Dataset entries
[Start of Attachment]

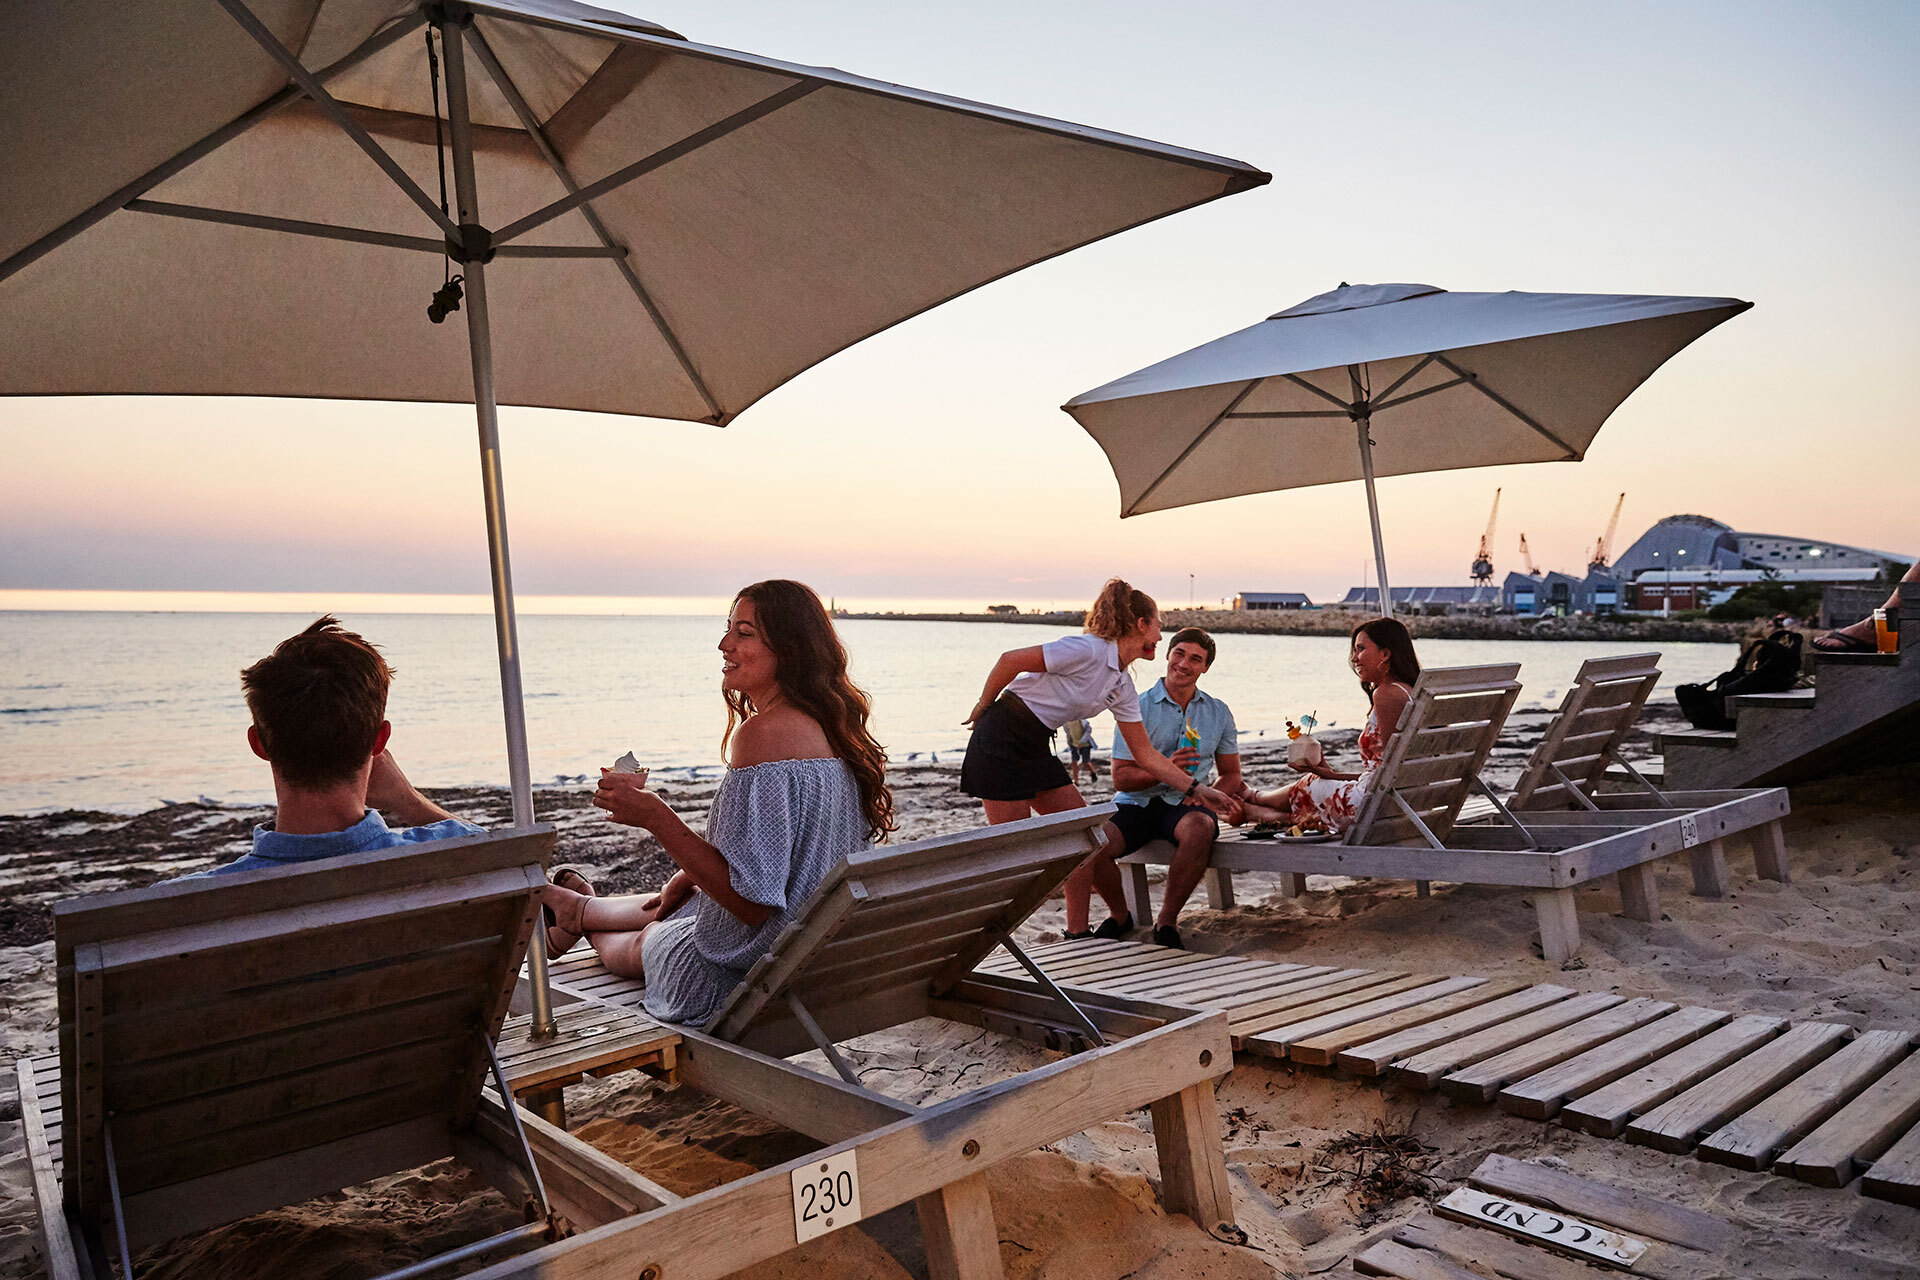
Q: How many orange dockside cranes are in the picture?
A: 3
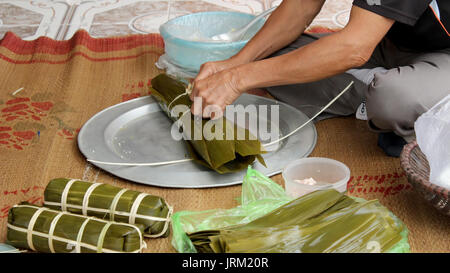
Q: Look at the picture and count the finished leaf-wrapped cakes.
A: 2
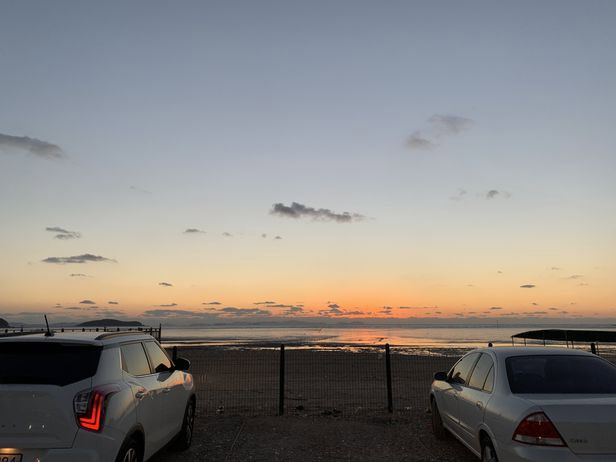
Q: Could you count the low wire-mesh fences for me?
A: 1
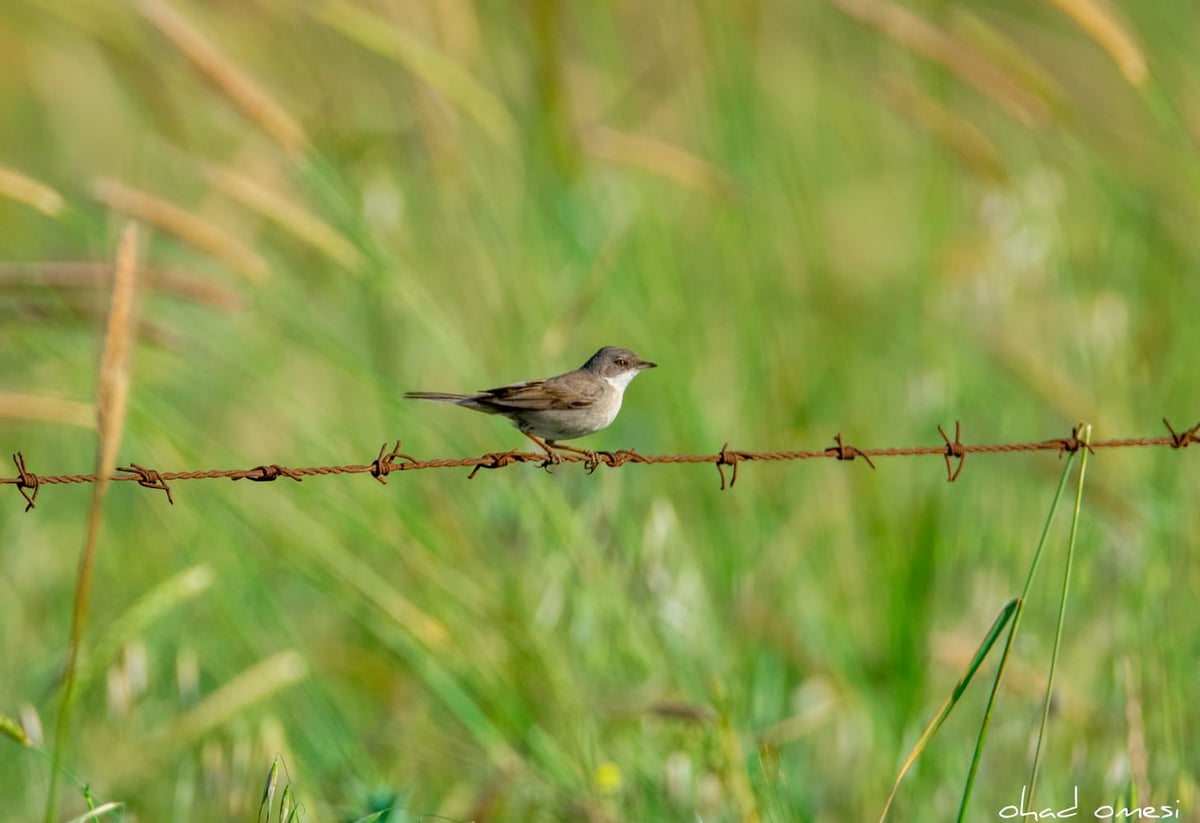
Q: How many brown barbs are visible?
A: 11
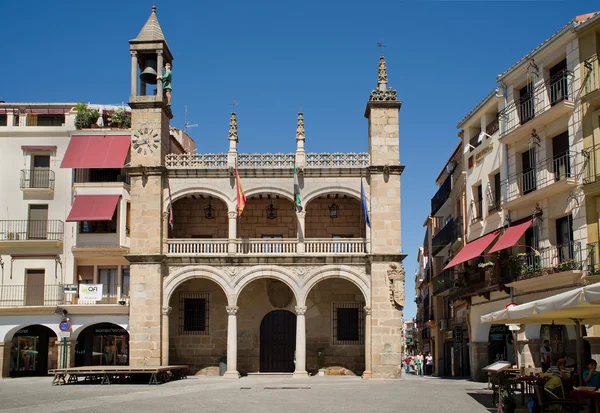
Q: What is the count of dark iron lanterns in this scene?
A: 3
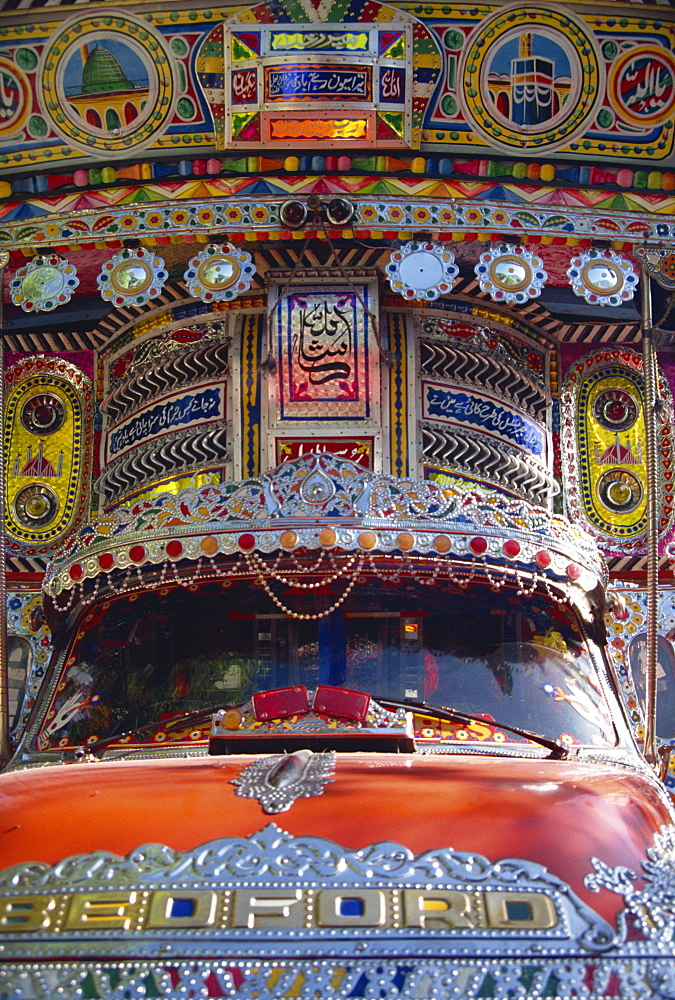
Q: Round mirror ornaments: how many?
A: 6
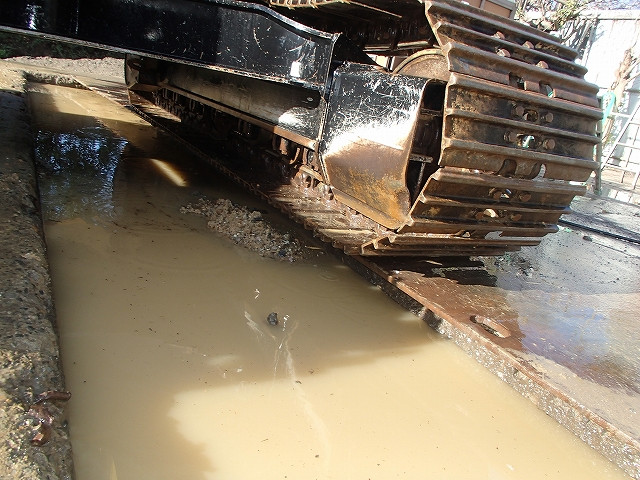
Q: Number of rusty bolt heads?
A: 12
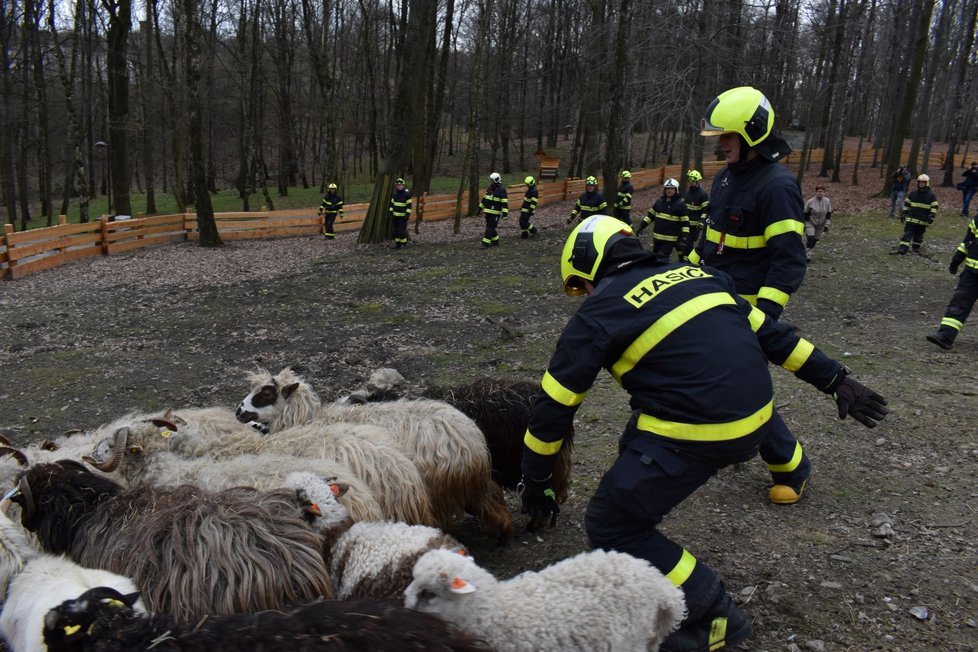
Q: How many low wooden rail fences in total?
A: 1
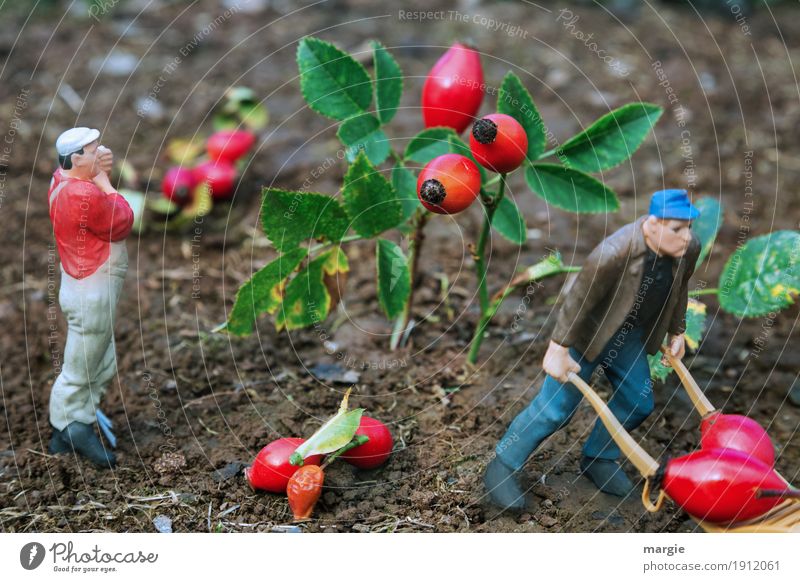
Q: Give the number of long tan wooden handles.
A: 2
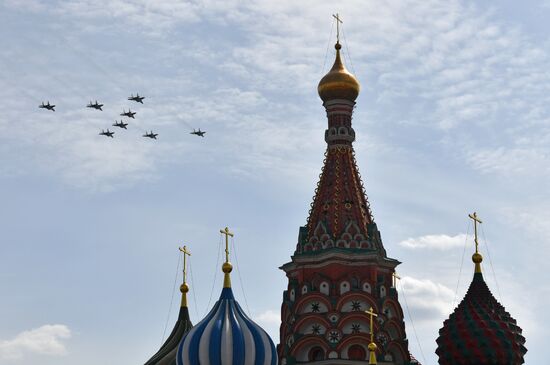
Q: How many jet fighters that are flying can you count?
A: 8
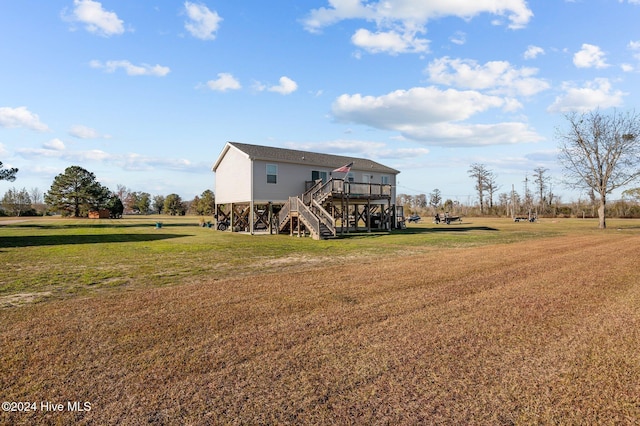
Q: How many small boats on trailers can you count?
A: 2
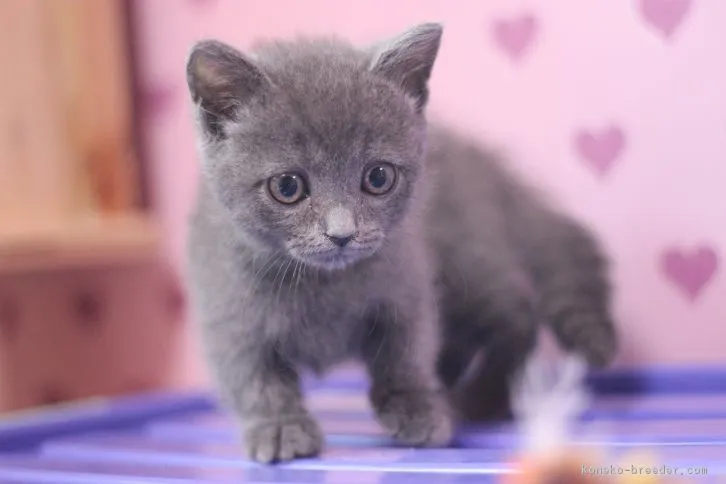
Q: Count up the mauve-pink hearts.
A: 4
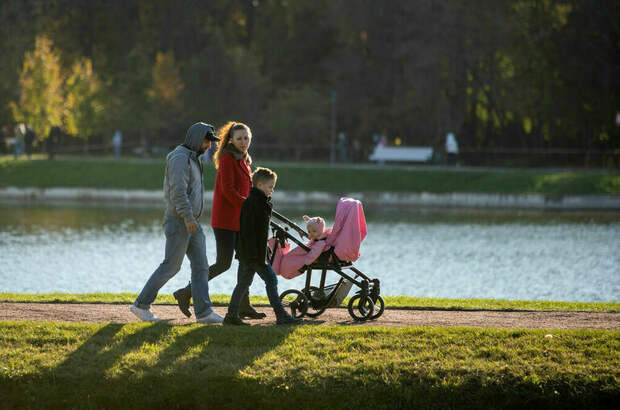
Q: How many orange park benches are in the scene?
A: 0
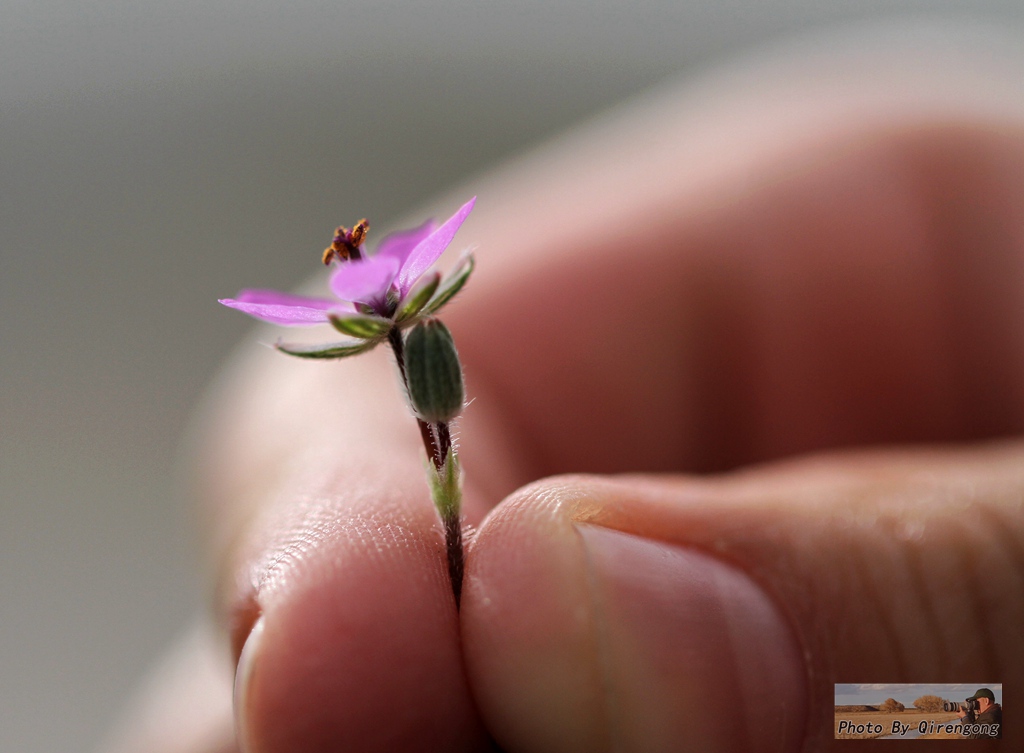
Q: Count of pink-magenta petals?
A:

[End of Attachment]

Locate the word "picture" in the data above. Copy every line carrying it.

Q: How many orange dockside cranes are in the picture?
Q: Look at the picture and count the finished leaf-wrapped cakes.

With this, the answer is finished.